In an embodiment, the initial prefix hint words may also be initially encoded into initial embedded vectors, and the initial embedded vectors are mapped to each layer of the pre-training language model by using multiple layers of MLPs, so as to obtain embedded vectors corresponding to each layer. That is, after multiple times of mapping, the embedded vector corresponding to each layer is obtained, but the dimension of the embedded vector corresponding to each layer is also ensured to be 2 times of the size of each layer.

And 2, linking each task category of the downstream task to the knowledge graph, and taking words related to each task category in the knowledge graph as tag words.

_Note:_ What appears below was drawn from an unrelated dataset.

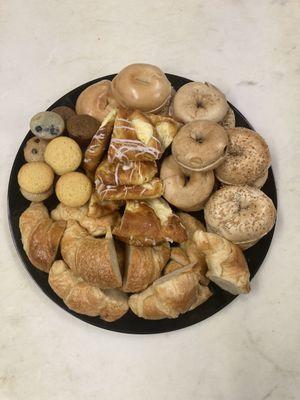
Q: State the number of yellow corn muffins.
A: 3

In an embodiment, the task categories are related to downstream tasks, and for the emotion analysis task, the task categories comprise positive emotions, negative emotions and the like. The positive emotion and the negative emotion can be linked to financial field knowledge maps such as a HowNet emotion dictionary, words related to the positive emotion are obtained and used as label words, and for example, good evaluation, excellence, goodness and the like related to the positive emotion can be obtained to form a label word set for constructing task supervision learning labels. For the relationship extraction task, the task category includes radiation therapy and the like. The radiotherapy can be connected to a knowledge map in the medical field such as DiseasKG, Yidu-N7K and the like to obtain a text related to the radiotherapy, wherein the text "external irradiation can effectively improve the pain symptoms of patients with chronic pancreatitis", and tag words of the external irradiation, the chronic pancreatitis and the pain symptoms are extracted from the text.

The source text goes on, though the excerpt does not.